Records supplied START

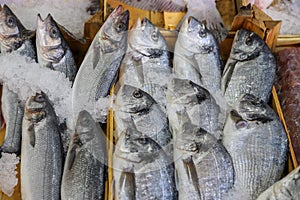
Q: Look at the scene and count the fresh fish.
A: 13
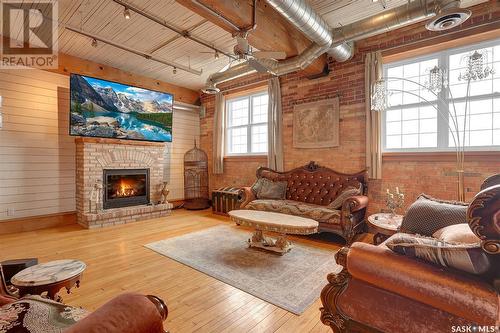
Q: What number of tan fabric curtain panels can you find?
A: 3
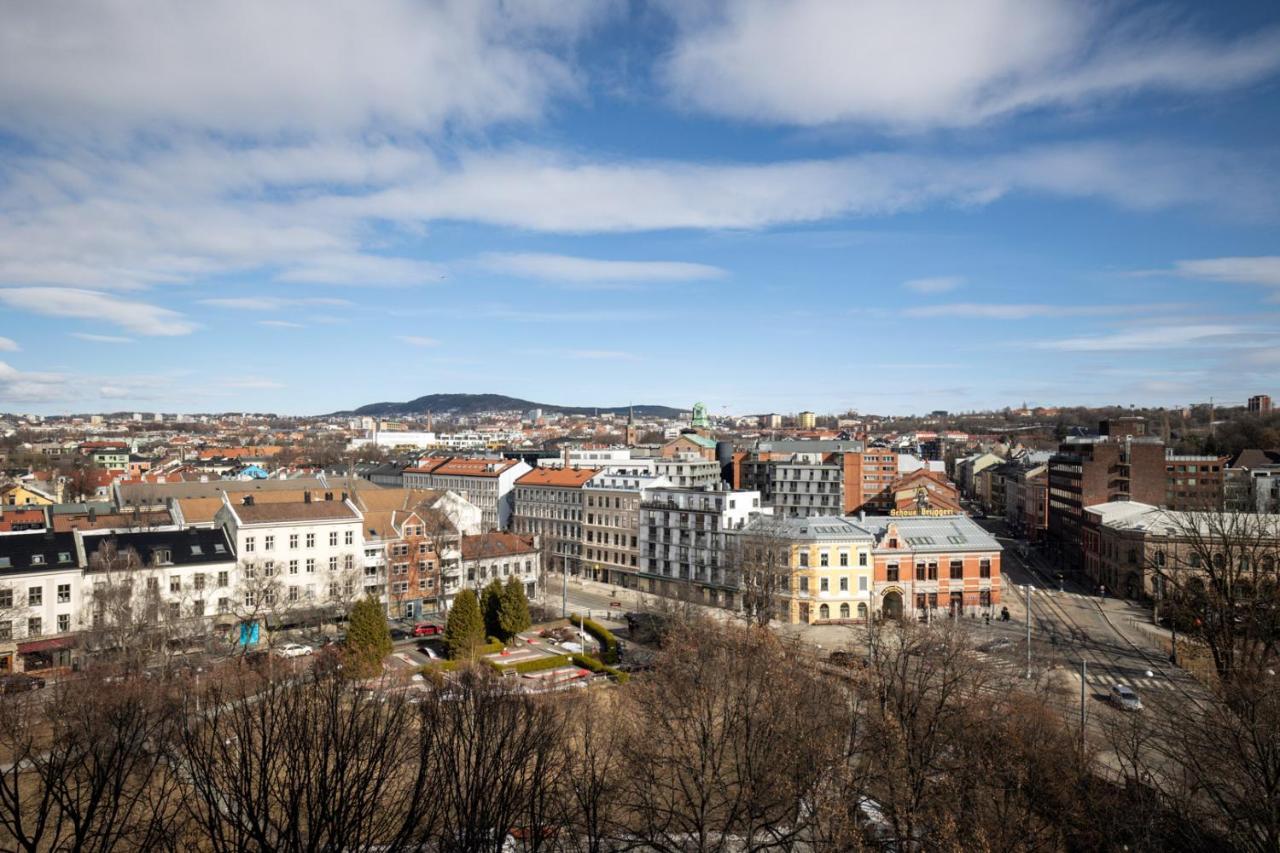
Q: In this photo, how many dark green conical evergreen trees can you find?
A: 4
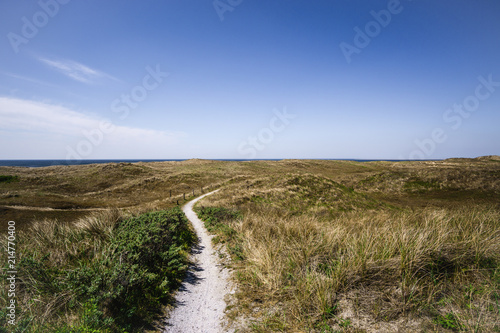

Records supplied END

Task instructions :: Return word for word the line bearing "Q: In this photo, how" and every later line of the entries, but none of the pictures.

Solution to this problem ::
Q: In this photo, how many dark green conical evergreen trees can you find?
A: 4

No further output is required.